Methods: A polytrauma model was conducted in C57BL/6J mice by causing unilateral lung contusion using a cortical impactor followed by laparotomy with liver crush injury. ALI was characterized by measuring histology, lung permeability, and wet/dry analysis (n=3/group). Bronchoalveolar lavage fluid (BAL) was harvested 24 hours post-injury for single-cell RNA sequencing (scRNAseq) using matched numbers of viable cells from mice subjected to polytrauma (n=2) compared with sham controls (n=2).

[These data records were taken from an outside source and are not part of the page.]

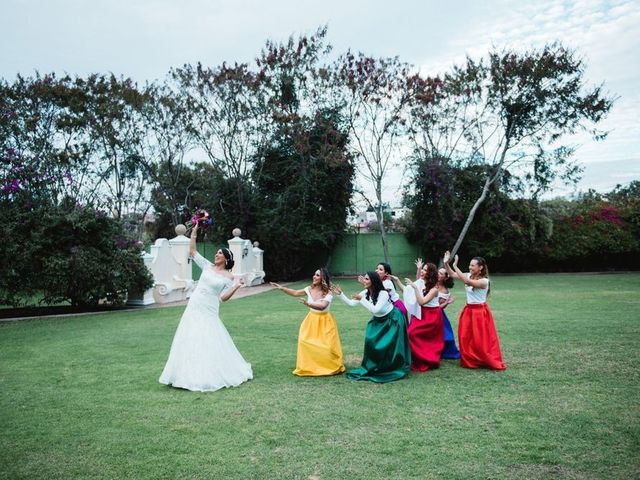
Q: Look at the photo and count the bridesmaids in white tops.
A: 6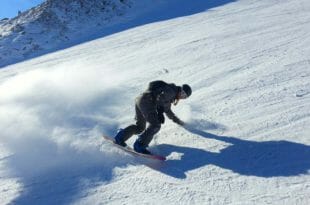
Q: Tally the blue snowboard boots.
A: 2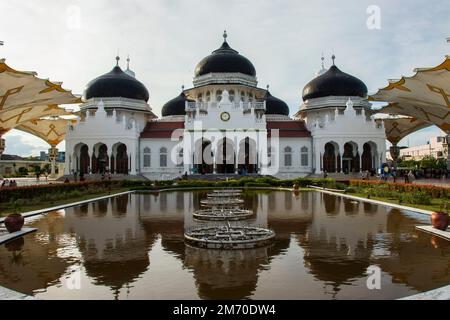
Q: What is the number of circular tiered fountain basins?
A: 5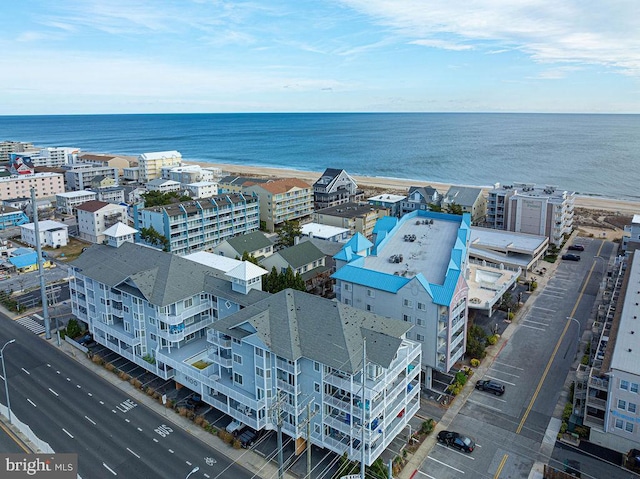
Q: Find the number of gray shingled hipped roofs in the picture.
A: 2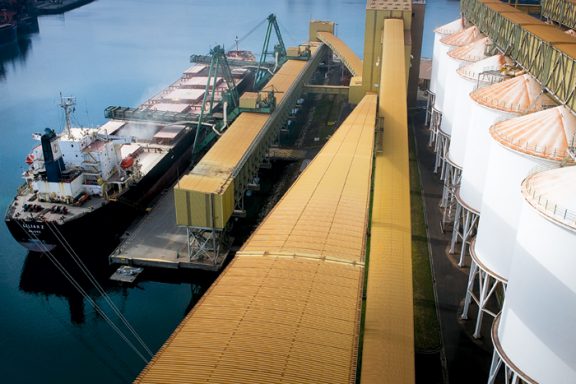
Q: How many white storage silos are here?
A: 7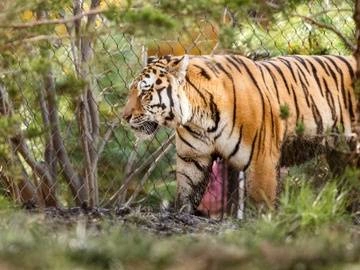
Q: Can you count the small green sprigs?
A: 2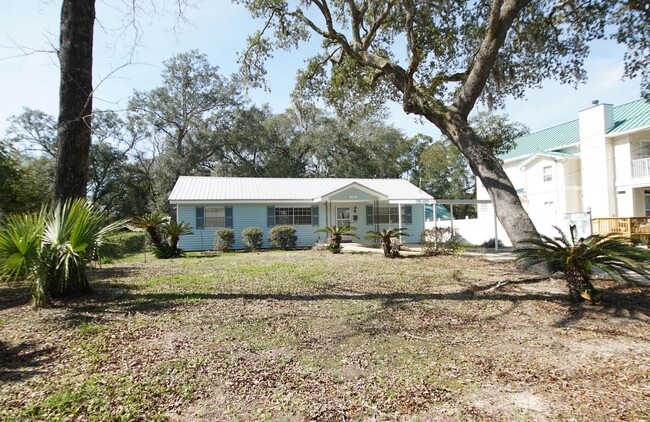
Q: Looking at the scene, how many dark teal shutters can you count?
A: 6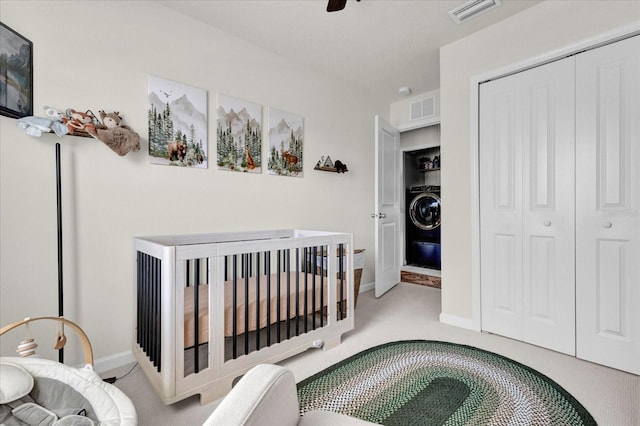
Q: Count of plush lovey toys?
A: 3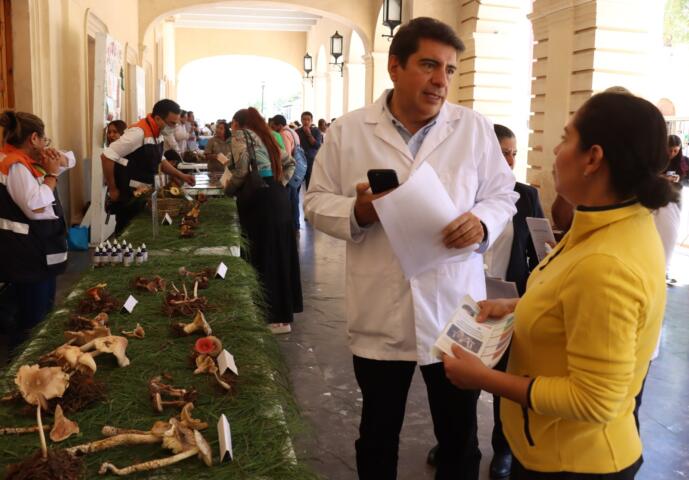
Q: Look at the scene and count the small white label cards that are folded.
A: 5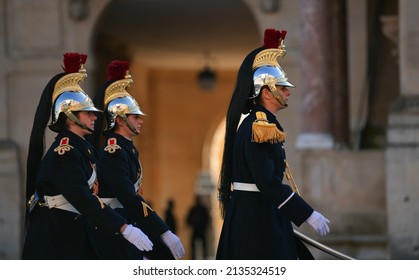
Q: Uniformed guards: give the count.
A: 3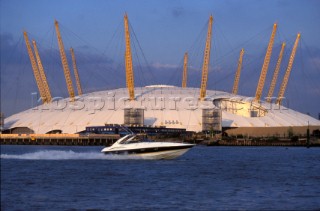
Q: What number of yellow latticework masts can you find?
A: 11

Results: Polytrauma increased ALI compared to sham with evidence of histologic lung injury, increased lung vascular permeability and lung edema. scRNAseq of cells harvested from BAL identified a population of cells consisting primarily of macrophages based on the expression of macrophage markers CD68 and LYZ2 and the macrophage scavenger receptor, MARCO. Polytrauma increased a specific cluster of cells expressing these macrophage markers (see arrow in Figure). These clusters demonstrated increased expression of several genes related to the activation of cell cycle like cyclin-dependent kinase (CDK1), cyclin A2 (CCNA2), cell cycle associated protein (Cdca3), and the mitosis spindle regulating Kinesin-like proteins genes (KIF23 and KIFC1). Polytrauma was also associated with increased macrophage expression of the apoptosis inhibitor survivin (Birc5). Together, these increases in macrophage cell cycle support a model in which polytrauma induces a macrophage proliferation response.
Conclusion: Polytrauma promotes macrophage proliferation in the alveolar space by increasing the expression of genes that regulate the cell cycle and prevent apoptosis. Targeted therapies to control lung macrophage proliferation may be a strategy to prevent trauma-induced ALI.